For unsigned integers, you can test like this:
overflow = (a+b<a);
This is possible because unsigned arithmetic is defined to wrap, unlike signed arithmetic which invokes undefined behavior on overflow.
When an overflow occurs, the sum exceeds some range (let's say this one):
-4,294,967,295 < sum < 4,294,967,295
So when the sum overflows, it wraps around and goes back to the beginning:
4,294,967,295 + 1 = -4,294,967,295
If the sum is negative and you know the the two numbers are positive, then the sum overflowed.
If a and b are known to be non negative integers, the sequence (int) ((unsigned) a + (unsigned) b) will return indeed a negative number on overflow.
Lets assume a 4 bit (max positive integer is 7 and max unsigned integer is 15) system with the following values:
a = 6
b = 4
a + b = 10 (overflow if performed with integers)
While if we do the addition using the unsigned conversion, we will have:
int((unsigned)a + (unsigned)b) = (int) ((unsigned)(10)) = -6
To understand why, we can quickly check the binary addition:
a = 0110 ; b = 0100 - first bit is the sign bit for signed int.
0110 +
0100
------
1010
For unsigned int, 1010 = 10. While the same representation in signed int means -6.

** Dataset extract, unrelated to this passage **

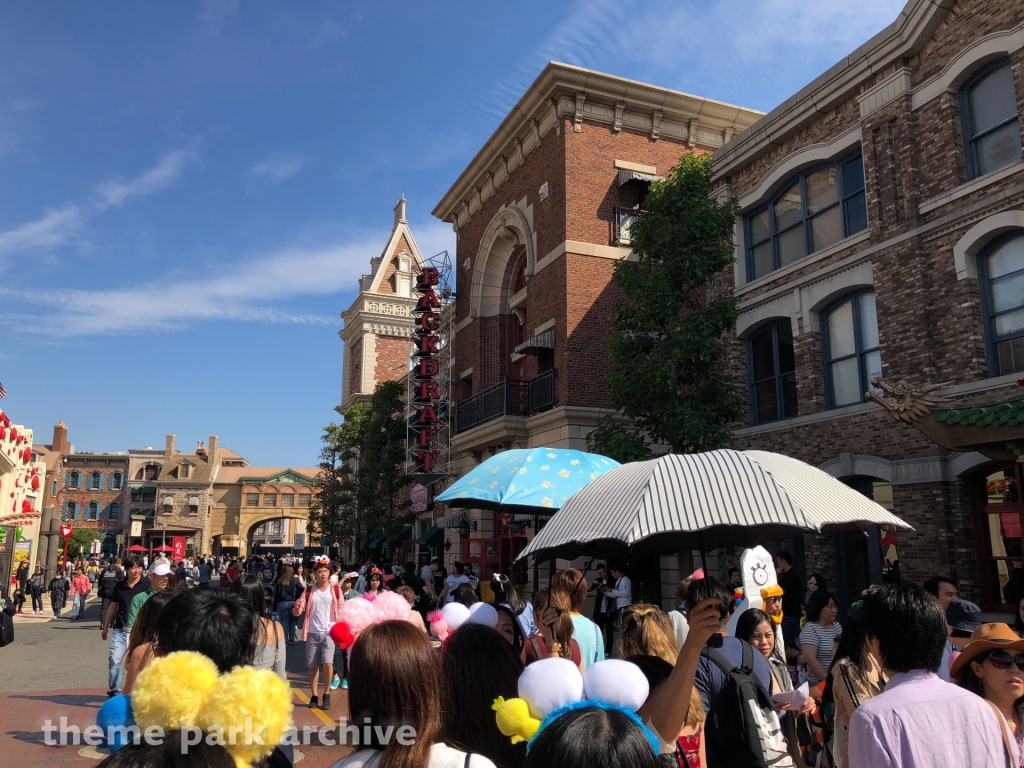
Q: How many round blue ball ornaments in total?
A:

So the result of the operation is indeed < 0.
If the integers are unsigned and you're assuming IA32, you can do some inline assembly to check the value of the CF flag. The asm can be trimmed a bit, I know.

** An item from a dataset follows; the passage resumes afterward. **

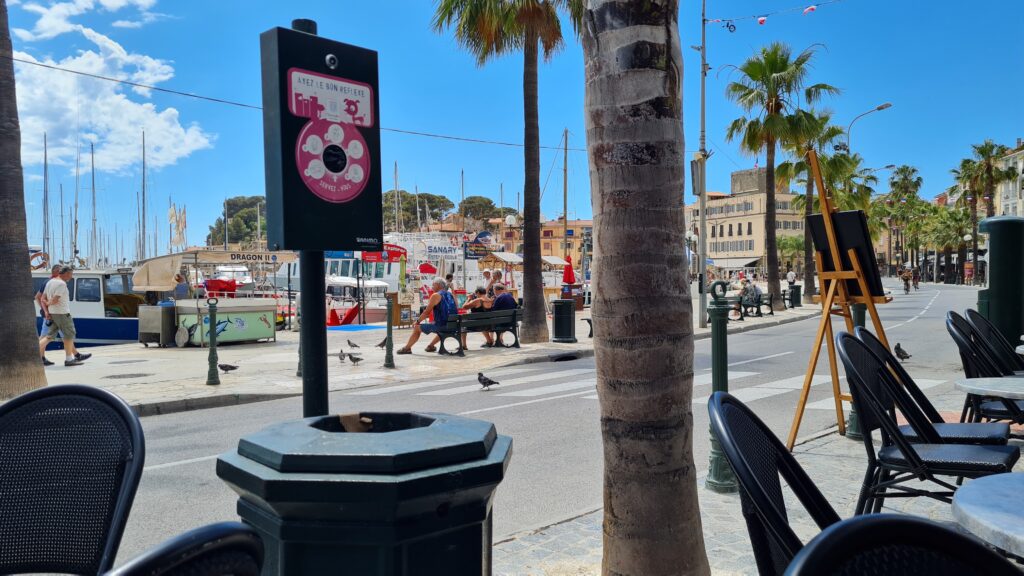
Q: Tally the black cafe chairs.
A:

int of(unsigned int a, unsigned int b)
{
unsigned int c;
__asm__("addl %1,%2\n"
"pushfl \n"
"popl %%edx\n"
"movl %%edx,%0\n"
:"=r"(c)
:"r"(a), "r"(b));
return(c&1);
}
There are some good explanations on this page.
Here's the simple way from that page that I like:
Do the addition normally, then check the result (e.g. if (a+23<23) overflow).
As we know that Addition of 2 Numbers might be overflow.
So for that we can use following way to add the two numbers.
Adder Concept
Suppose we have 2 numbers "a" AND "b"
(a^b)+(a&b);
this equation will give the correct result..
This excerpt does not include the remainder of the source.